The Hazard Function

How do we derive the Hazard Function in the context of Survival Anaysis?

Posted by Andrea Bonvini on December 14, 2020

In Survival Analysis we are interested in understanding the risk of an event happening at a particular point in time, where time is a continuous variable.

For example, let’s consider the event firing of a neuron: we define the time of firing as $X$, and time in general as $t$.

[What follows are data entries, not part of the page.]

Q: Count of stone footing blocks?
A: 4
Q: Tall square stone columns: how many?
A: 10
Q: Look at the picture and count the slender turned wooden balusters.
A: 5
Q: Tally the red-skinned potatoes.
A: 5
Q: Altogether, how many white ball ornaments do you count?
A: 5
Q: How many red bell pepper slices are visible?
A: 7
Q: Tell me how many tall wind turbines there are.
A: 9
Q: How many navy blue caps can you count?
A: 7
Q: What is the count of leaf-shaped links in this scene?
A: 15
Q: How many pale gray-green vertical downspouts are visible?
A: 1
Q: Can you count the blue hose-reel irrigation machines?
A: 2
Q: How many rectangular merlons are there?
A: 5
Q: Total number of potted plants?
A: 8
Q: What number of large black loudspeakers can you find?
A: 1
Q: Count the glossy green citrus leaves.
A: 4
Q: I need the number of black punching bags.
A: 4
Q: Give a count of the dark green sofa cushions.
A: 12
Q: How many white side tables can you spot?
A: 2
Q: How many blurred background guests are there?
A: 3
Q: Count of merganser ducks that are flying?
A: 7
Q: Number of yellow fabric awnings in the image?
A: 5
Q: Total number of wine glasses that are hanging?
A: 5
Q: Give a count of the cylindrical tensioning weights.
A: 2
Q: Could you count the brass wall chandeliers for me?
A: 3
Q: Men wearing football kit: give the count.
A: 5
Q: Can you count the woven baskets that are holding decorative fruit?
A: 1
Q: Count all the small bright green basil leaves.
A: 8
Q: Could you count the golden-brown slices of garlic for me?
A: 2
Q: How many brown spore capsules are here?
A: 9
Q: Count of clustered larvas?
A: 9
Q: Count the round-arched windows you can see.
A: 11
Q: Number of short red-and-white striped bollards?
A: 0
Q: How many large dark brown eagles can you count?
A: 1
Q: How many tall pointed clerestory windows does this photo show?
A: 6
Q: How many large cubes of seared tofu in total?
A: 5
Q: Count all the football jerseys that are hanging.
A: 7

The hazard function, which is a function of time, is defined as:

\[h(t) = \lim_{\Delta t\to0}\frac{P(t<X<t+\Delta t|X>t)}{\Delta t}\]

We are conditioning on $X>t$ because we want to condition our probability on the fact that the event hasn’t occurred yet.

Is there a way to rewrite $h(t)$ in a different way?

\[h(t) = \lim_{\Delta t\to0}\frac{P(t<X<t+\Delta t|X>t)}{\Delta t}\\ h(t) = \lim_{\Delta t\to0}\frac{P(t<X<t+\Delta t,X>t)}{P(X>t)\Delta t}\\\]

It is easy to see that $(t<X<t+\Delta t)$ is just a subset of $X>t$

1
2
3
4
5
    O---------------------- {     X > t    }
    |       o-------------- { t < X < t+Δt }
    |       |	 	
----.-------.----.---------
    t       X   t+Δt
\[h(t) = \lim_{\Delta t\to0}\frac{P(t<X<t+\Delta t)}{P(X>t)\Delta t}\]

$P(X>t)$ is called the survival function and is just $1$ minus the cumulative distribution function (CDF):

\[P(X>t) = 1-F(t)=1-\int_{t_0}^tp(t)dt\]

The remaining part is the definition of the derivative of the CDF, which is just the probability density function (PDF) at time $t$

\[\lim_{\Delta t\to0}\frac{P(t<X<t+\Delta t)}{\Delta t}= \lim_{\Delta t\to0}\frac{P(X<t+\Delta t)-P(X <t)}{\Delta t}=\\ \lim_{\Delta t\to0}\frac{F(t+\Delta t)-F(t)}{\Delta t}=p(t)\]

So, finally we can rewrite the hazard function as:

\[h(t) = \frac{p(t)}{1-\int_{t_0}^tp(t)dt}\]